Seriously?  How did I miss face, when it shows up more than twice as often as visage, which shows up more than twice as often as figure?  If we look closely at how these words tend to combine with other words and structures, it starts to make sense.  In what follows, I’m going to focus on two things: (1) the kinds of words that modify the word that we’re talking about, and (2) the kind of words that it gets coordinated with–in other words, what kinds of words show up on the other side of the word “and” or the word “or” with the word in question.

We’ll start with le visage.  To begin with, let’s look at the words that modify it.  Visage is a noun, so these are probably going to be adjectives.  Why do I care about the words that modify it?  Because different kinds of things tend to get modified with different kinds of words.  Kittens are cuddly, warm, and cute.  Sharks are hungry, vicious, and deadly.  Knowing something about the kinds of words that modify something tells you something about how the people who speak a language think about that thing.
So, the words that modify visage: look at the box to the left in the figure below, labeled modifier.  Here are the words that we see most frequently modifying visage in that 9.9-billion-word sample:

Screenshot 2016-06-17 02.55.46
"Word sketch" of the French noun "visage." Picture source: me.

Definitions from

  • pâle:
  • impassible: impassive, calm, emotionless, and many related words
  • angélique: angelic
  • familier: familiar
  • souriant: smiling, cheerful, happy
  • ovale: oval
  • fin: in ths context: small or thin, according to what I found on

The generalization that I would suggest here is that these are all words that you would not be surprised to see being used to describe a human face.

Now let’s look at the words that most frequently show up with visage on the other side of the words “and” or “or.”  I care about this because words are often combined by and or or with similar categories of words.  For example, nouns tend to get joined with other nouns, verbs with other verbs, etc.  This time we’ll look at the fourth box from the left, labelled et_ou.  Let’s see if that suggests anything to us about how to understand visage:

  • cou: neck
  • corps: body
  • cheveu: hair (this probably shows up as cheveu rather than cheveux because Sketch Engine oftend does something called “lemmatization:” converting all forms of a word into what you might think of as their “basic” form–in the case of nouns, the singular form)
  • silhouette: profile, shape, contour
  • oeil: eye
  • lèvre: lip
  • sourire: smile

The generalization that I would suggest here is that these are mostly body parts.  Not surprising, if visage is a body part.

Now let’s look at the word that I’m struggling with–la face.  Here are the statistics:

Screenshot 2016-06-17 02.53.23
"Word sketch" of the no: northun "face" in French. Picture source: me.
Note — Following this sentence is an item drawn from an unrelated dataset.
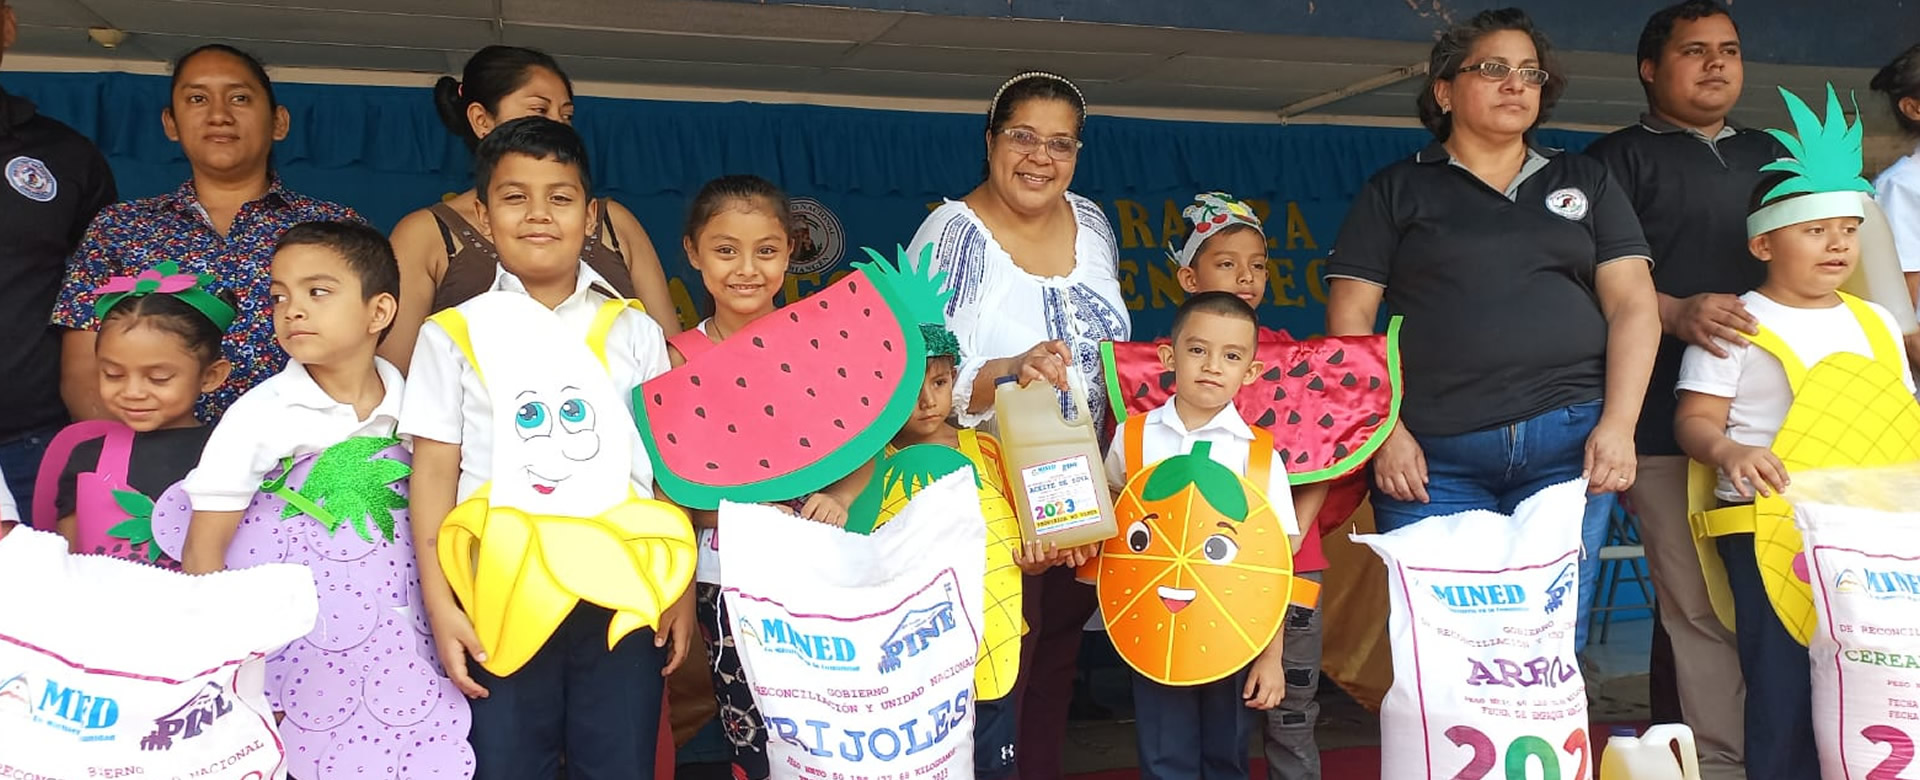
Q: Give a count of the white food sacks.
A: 4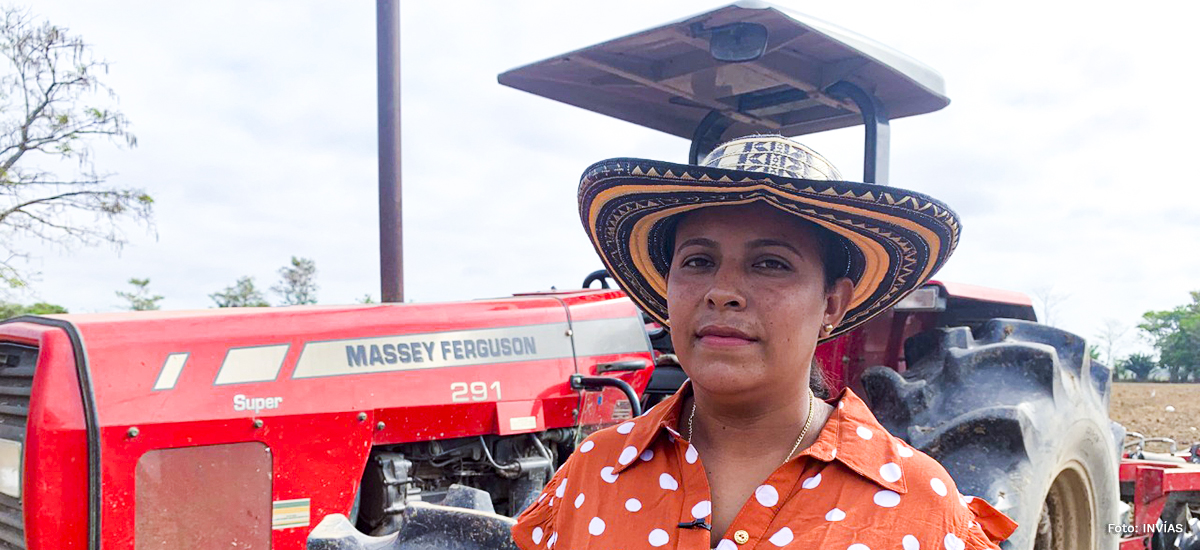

Once again, let’s look at the most frequent modifiers.  Here’s what we get:

  • nord: north
  • arrière: rear
  • visible: visible
  • postérieur: back, posterior
  • ventral: ventral (this word refers to the side that your stomach is on.  To see why this is a useful word from an anatomical point of view, think about a person, and a fish.  On a person, the belly is to the front, while on a fish, the belly is on the bottom.  Using the word ventral lets you refer to the side that the stomach is on, regardless of the orientation of that side (forward, or down).
  • sud: south
  • latéral: lateral (side)

Here are some uses of ventral (and its opposite, dorsal)–scroll down past them to continue reading:

A totally different set of modifiers from visage!  These sound a lot more like words that word describe one of the several faces of a mountain, or of a building.  When we look for the words that face occurs with in coordinations with et or ou, we find:

  • pile: In pile ou face, it’s “heads or tails.”
  • profil: profile.
  • dos: back
  • cou: neck
  • arête: bridge (of nose)
  • soir: evening
  • samedi: Saturday
  • finale: final

Some of those are consistent with the interpretation of face as a body part–profile, back, necks, bridge of the nose.  The others aren’t.

When we look at the “word sketch” for figure, there’s very little that suggests that the word is used as a body part–at any rate, not as often as it’s used for other meanings:

Screenshot 2016-06-17 02.57.10
"Word sketch" of the French noun "figure." Picture source: me.

So, what insight does this give us?  For one thing: it’s not surprising that I haven’t come across face with the meaning “face (of a person).”  Rather, it seems to be used more often for the “faces” of objects–buildings, mountains, computers, etc.  For another thing: it’s surprising that I’ve come across figure with the meaning “face” at all, since it doesn’t seem to be used for that as often as it’s used with other meanings.  Finally, the major point: it’s hard to see any of these as synonyms for the others, as the patterns of usage are quite different.  On the definition of “synonym” as “word that is freely replaceable for another word,” these aren’t.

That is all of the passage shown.